[Start of Attachment]

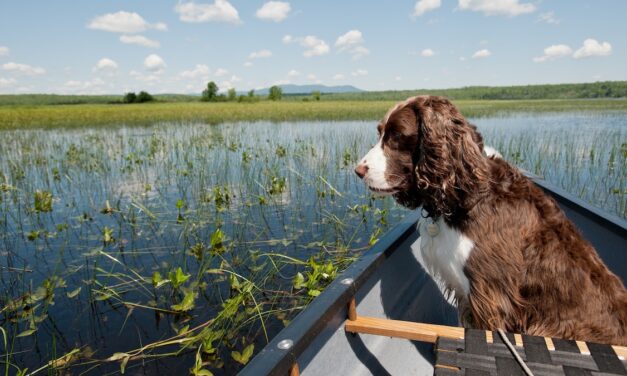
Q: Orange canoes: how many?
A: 0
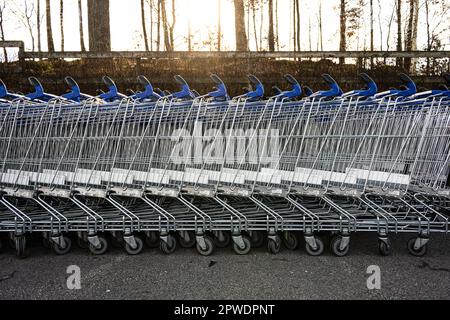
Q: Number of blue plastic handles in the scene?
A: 13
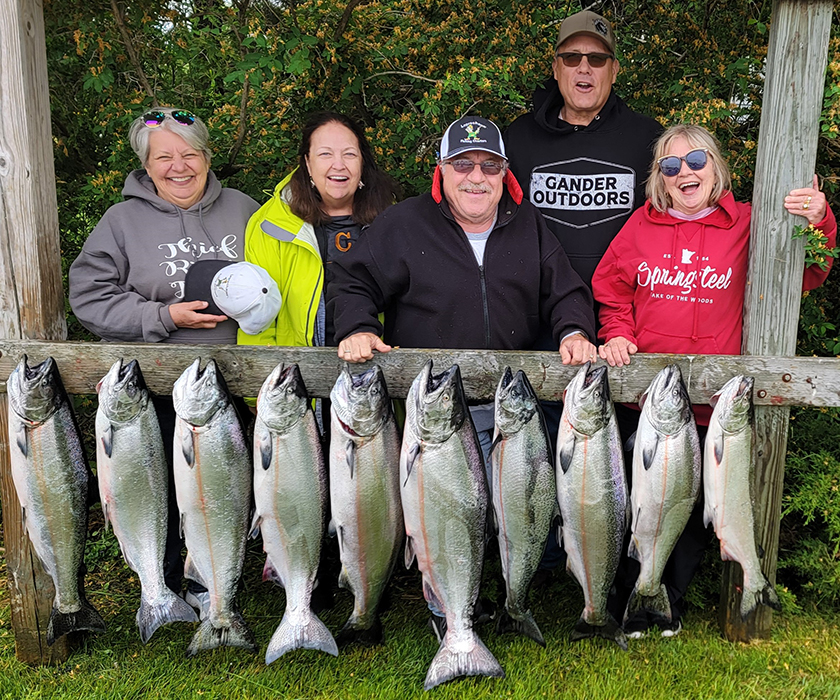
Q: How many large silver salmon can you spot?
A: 10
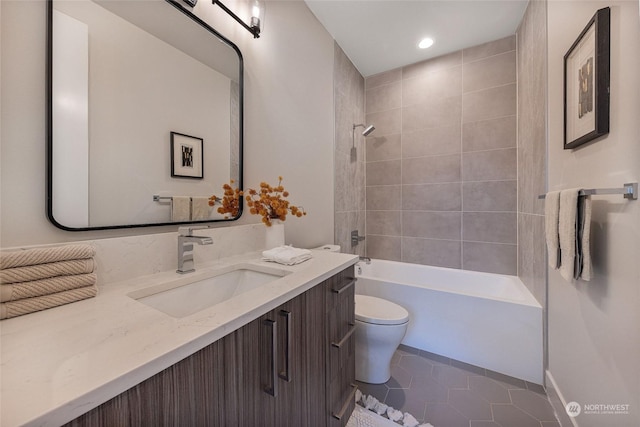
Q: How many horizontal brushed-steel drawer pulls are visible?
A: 3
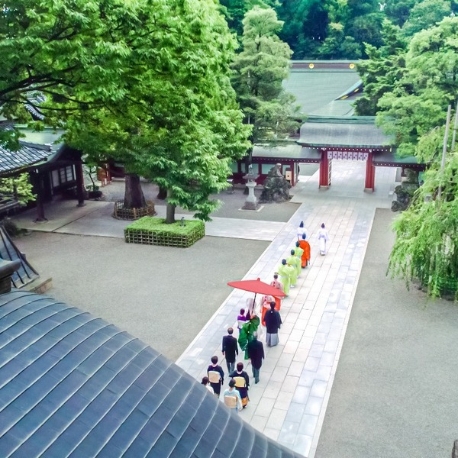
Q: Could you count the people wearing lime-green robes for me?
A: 3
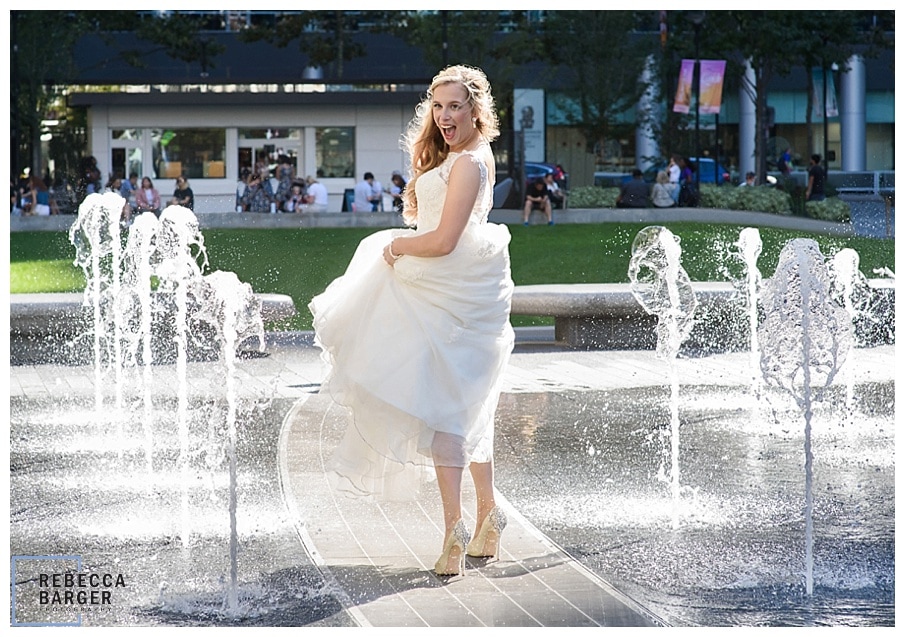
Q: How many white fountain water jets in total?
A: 9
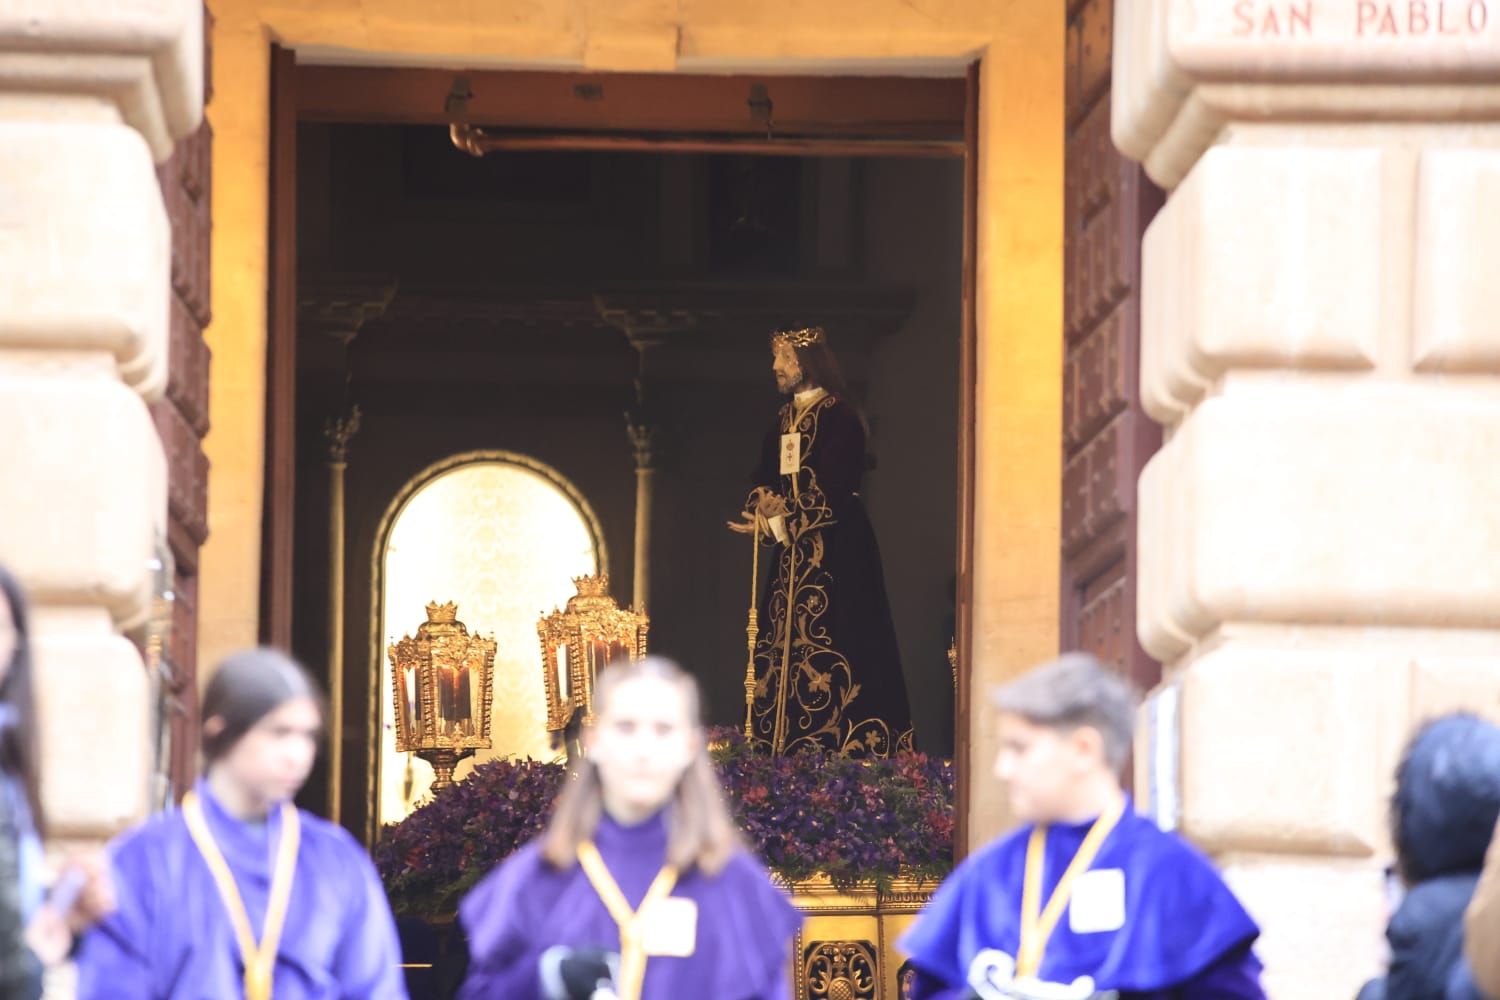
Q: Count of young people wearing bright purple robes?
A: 3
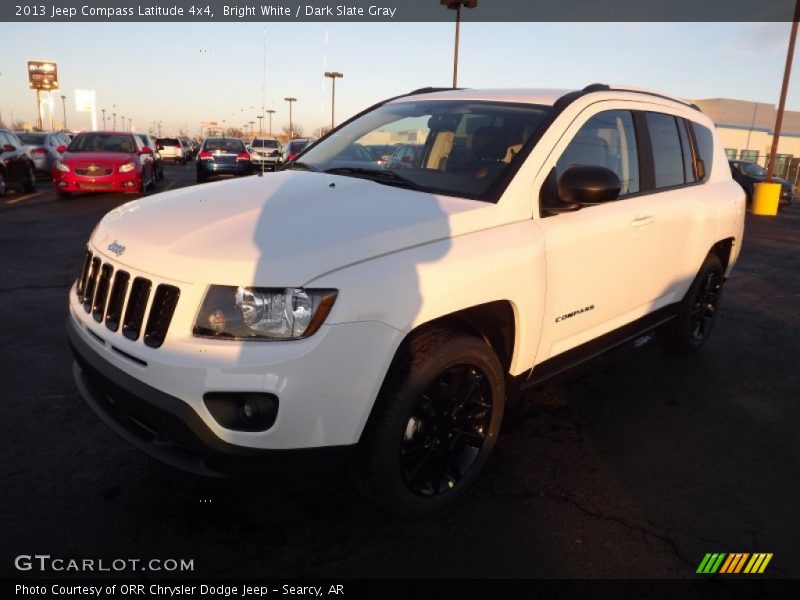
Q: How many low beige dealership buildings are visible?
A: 1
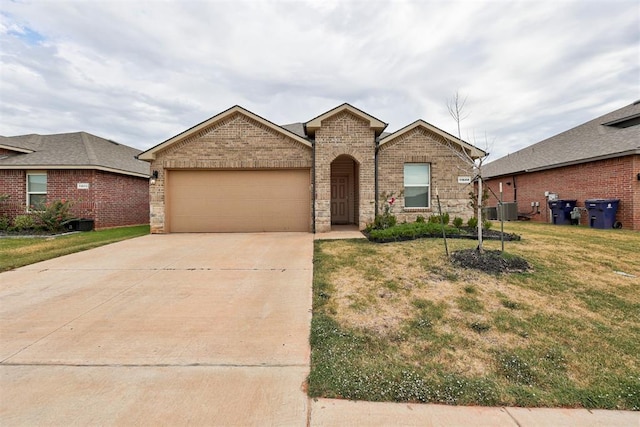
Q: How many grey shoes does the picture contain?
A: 0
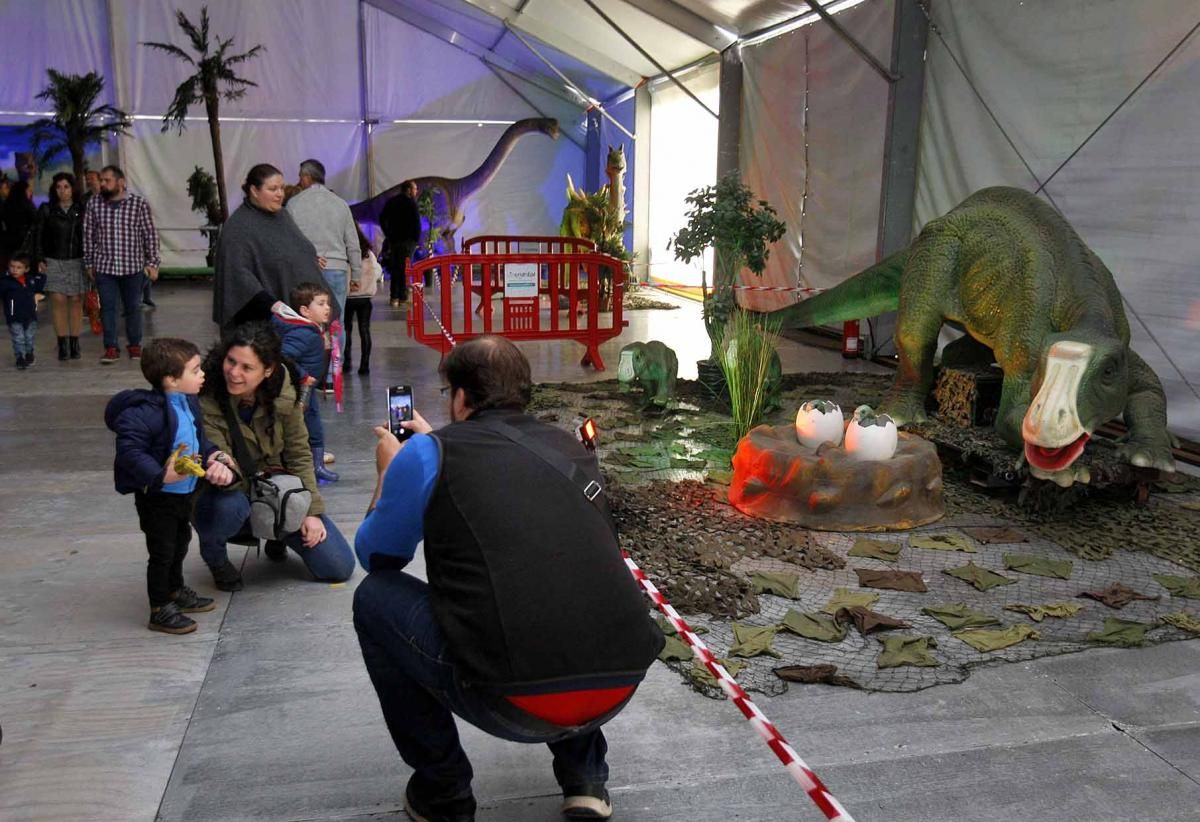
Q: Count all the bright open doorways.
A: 1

[End of Attachment]

» Your assignment: In the copy, include every record exactly and no pictures at all.

» Output:
Q: Orange canoes: how many?
A: 0
Q: Number of blue plastic handles in the scene?
A: 13
Q: How many large silver salmon can you spot?
A: 10
Q: How many horizontal brushed-steel drawer pulls are visible?
A: 3
Q: Could you count the people wearing lime-green robes for me?
A: 3
Q: How many white fountain water jets in total?
A: 9
Q: Count of young people wearing bright purple robes?
A: 3
Q: How many low beige dealership buildings are visible?
A: 1
Q: How many grey shoes does the picture contain?
A: 0
Q: Count all the bright open doorways.
A: 1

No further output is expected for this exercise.